The governor praised the record yields produced by Missouri corn and soybean farmers. And he boasted that in his first seven years as governor, the state has completed $6.8 million in capital projects at the Missouri State Fair.
“We’re investing back into the state,” Nixon said, adding that youth participation at the fair is strong. “There are more than 30,000 entries by students here and more than 4,000 exhibits.”
He joked that in 149 days he will regain his full First Amendment rights.
PHOT BY MATT BIRD-MEYER / FACULTY ADVISER From left, Attorney General Chris Koster and Democratic candidate for governor, speaks with Gov. Jay Nixon Thursday outside of the Director’s Tent during the Missouri State Fair Governor’s Ham Breakfast in Sedalia.
PHOTO BY MATT BIRD-MEYER / FACULTY ADVISER
From left, Attorney General Chris Koster and Democratic candidate for governor, speaks with Gov. Jay Nixon Thursday outside of the Director’s Tent during the Missouri State Fair Governor’s Ham Breakfast in Sedalia.
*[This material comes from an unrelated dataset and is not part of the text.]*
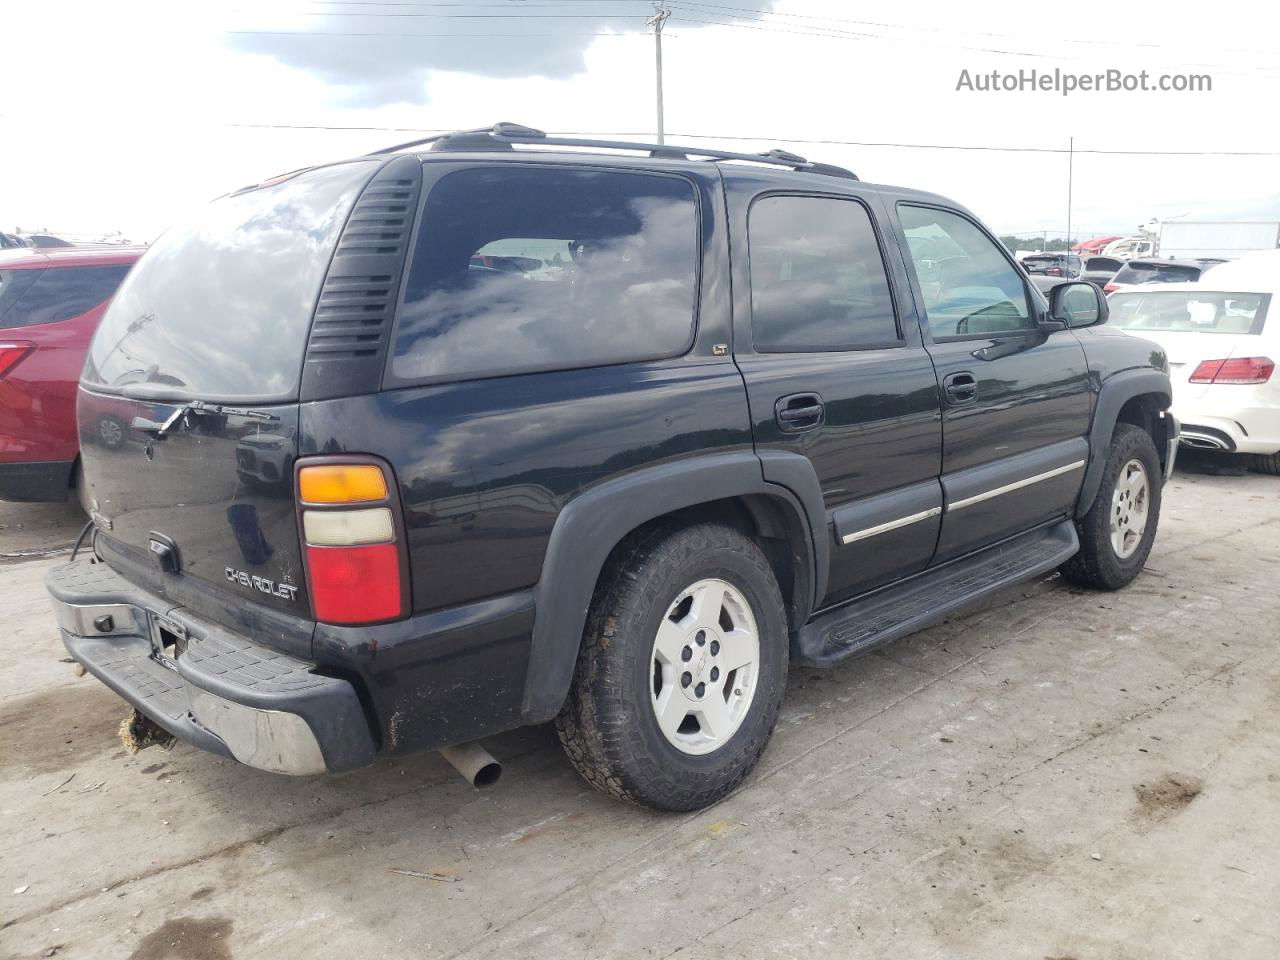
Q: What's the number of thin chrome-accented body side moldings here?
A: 2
“But we will never lose our deep love for this state,” Nixon said, “our deep respect for the people in this community here, the agriculture community. And our sincere thanks to you. The way you welcomed us into your lives inspired us to work together to make this great state even greater.”
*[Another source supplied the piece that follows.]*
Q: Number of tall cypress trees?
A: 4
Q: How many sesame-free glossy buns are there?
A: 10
Prior to the governor’s speech, a variety of items were auctioned, including prize hams and bacon, to benefit youth scholarships and fair improvements.

  • Grand Champion Ham: exhibited by Quynten Cary, of California, Missouri, purchased for $7,000 by Murphy Brothers Exposition and Ditzfeld Container & Trash Service and donated to the Missouri 4-H Club.
  • Reserve Grand Champion Ham: exhibited by Deb Cary, of California, Missouri, purchased for $7,000 by KCP&L and donated to the Missouri FFA.
  • Grand Champion Bacon: exhibited by Center Locker, of Center, Missouri, purchased by Starline Brass for $7,500 and donated to the Missouri FFA.
  • Pie baked by first lady Georganne Nixon: purchased by Starline Brass for $5,000 to benefit an agriculture education endowment.
  • Commemorative belt buckle: purchased by Jim Mathewson for $1,100
  • Henry rifle: donated by FCS Financial, purchased for $10,000 by Starline Brass with the proceeds benefiting the Missouri 4-H Club.

Editor’s Note: This version of the story has been updated to include additional details regarding the auction and corrects the name for Ditzfeld Container & Trash Service.